Hail, Caesar!

[February 6, 2016]

Some of Joel and Ethan Coen’s comedies are pretty near perfect (see O Brother, Where Art Thou?), and some are a bag of mis-matched shoes (don’t see Burn After Reading or Intolerable Cruelty). The latest effort, Hail, Caesar!, just might be the best of all.

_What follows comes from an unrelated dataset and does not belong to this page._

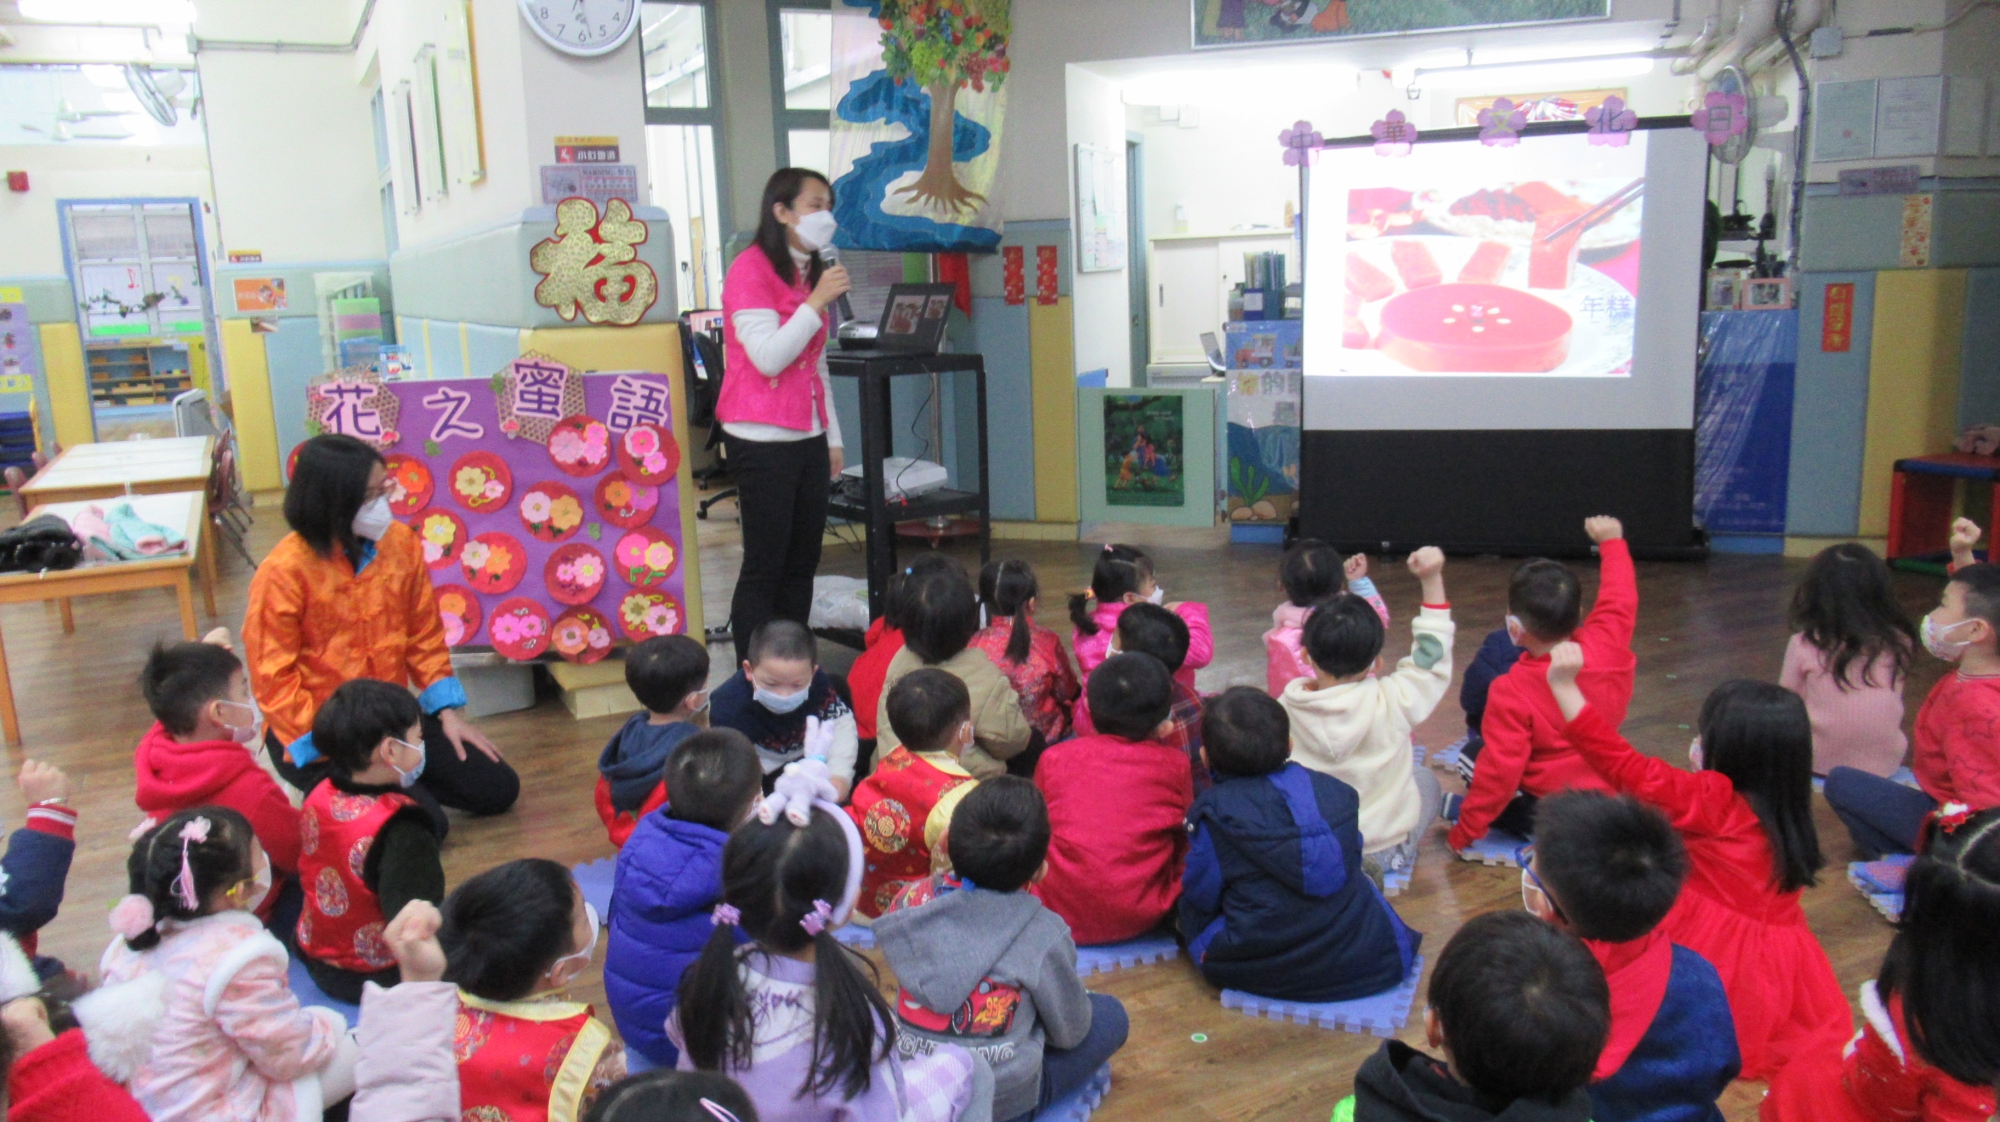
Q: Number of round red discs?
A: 15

The film depicts a single, hectic day in the life of Eddie Mannix (Josh Brolin), “Head of Physical Production” at Capitol Picture Studios, back in the booming 1950’s. It’s Eddie’s job, when DeeAnna Moran (Scarlett Johannson), a twice-divorced ingénue, turns up pregnant, to create a plan for her to “go away for a rest,” and come back having “adopted” her own baby. When Laurence Laurentz (Ralph Fiennes), director of high-toned romances, can’t get the sentence “Would that it were so simple” out of cowboy-actor Hobie Doyle (Alden Ehrenreich), it’s Eddie’s job to listen, nod, and calm him down. When Hobie explains that he’s more used to acting in a barnyard setting (“It’s talking, and it’s people listening, which threw me a little at first”), Eddie listens, nods, and reassures. When the twin mosquitos, rival gossip columnists Thora and Thessaly Thacker (Tilda Swinton), are getting too close to a landmine of an old rumor, well, sometimes all Eddie can do is step away briskly, clutching to his chest a briefcase stuffed with $100,000.

The reason for the briefcase is that Baird Whitlock (George Clooney), “one of the biggest stars in the world,” has been kidnapped. That morning he’d been chewing up the scenery as the Roman tribune Autolycus, the leading role in “Hail, Caesar! A Tale of the Christ.” Then they broke for lunch, and nobody’s seen him since.

Then a ransom note arrives for Eddie, demanding that princely sum. (Not so princely, by movie-studio standards; Eddie picks it up from petty cash.) The note bears a mysterious signature: “Who are we? We are the future.”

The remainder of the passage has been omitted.